### Dataset records

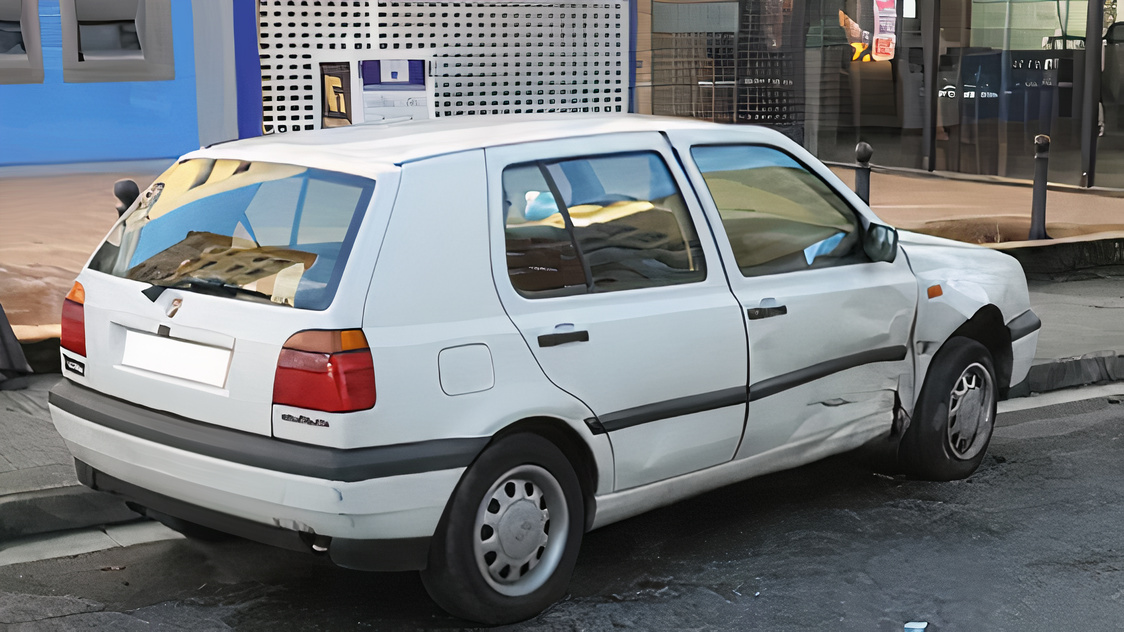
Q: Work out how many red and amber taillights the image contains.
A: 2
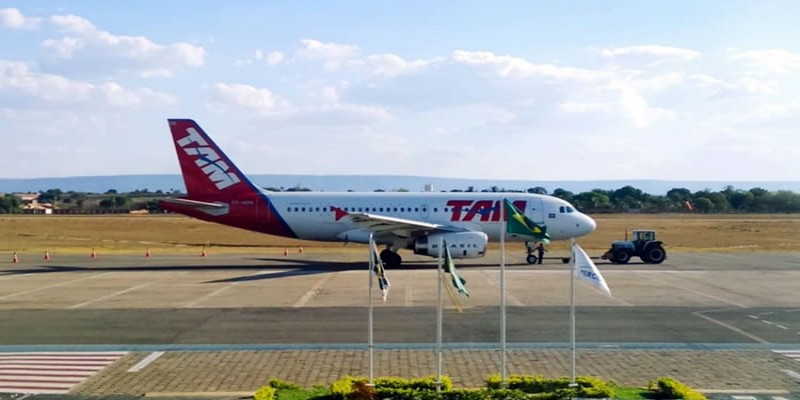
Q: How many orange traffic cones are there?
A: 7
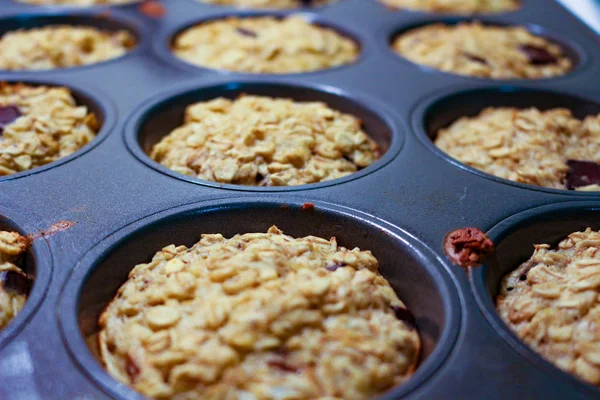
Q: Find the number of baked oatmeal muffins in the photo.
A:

### Work instructions
What the answer must hold: all the data above, given again exactly, without pictures.

### Task output
Q: Work out how many red and amber taillights the image contains.
A: 2
Q: How many orange traffic cones are there?
A: 7
Q: Find the number of baked oatmeal muffins in the photo.
A:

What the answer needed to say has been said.